Stephen Moss: The maverick scientist on the advantages of nuclear power, Fukushima meltdown 'lies' – and how humans could become robo-people
  
  

James Lovelock at his home in Abbotsbury, Dorset
'I don't think about ageing and death. I just think, what's the next job?' James Lovelock in Abbotsbury, Dorset. Photograph: Laura Jones/BNPS Photograph: Laura Jones/BNPS/BNPS.co.uk

James Lovelock lives with his wife, Sandy, in an old coastguard's cottage less than 100 metres from Chesil beach in Dorset. To reach it, you have to drive along a rough, mile-long road, which in stretches has collapsed because of the winter storms that pounded the shingle spit. You must have had a devastating winter, I say when I eventually find the cottage. Not devastating, he insists, despite having been cut off by floods for four days, fascinating. Which sums up Jim Lovelock perfectly. The inventor/scientist/environmentalist is captivated by and curious about everything, which is why at 94 he radiates joie de vivre. He is the youngest 94-year-old you could ever hope to meet.

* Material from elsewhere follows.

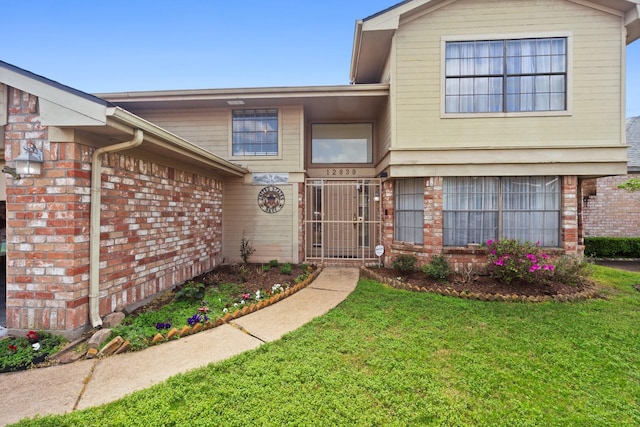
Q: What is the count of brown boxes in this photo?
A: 0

His new book, A Rough Ride to the Future, is part memoir of his long life in science and part prediction of whether humankind can survive. I had intended to ask him whether it was a final testament, but the question dies in my throat. He so obviously doesn't plan his life that way. He has mastered the art of getting old by not giving it a moment's thought.

The concept for which Lovelock is best known is Gaia – the idea that the Earth is a single, self-regulating entity in which the organic and inorganic interact to sustain life. He developed the idea in the 1960s when he was working for Nasa and has returned to it frequently; he says defending it from detractors is one reason he carries on writing. "I want to keep fighting the battle because the academics just won't buy it, whereas most other people have."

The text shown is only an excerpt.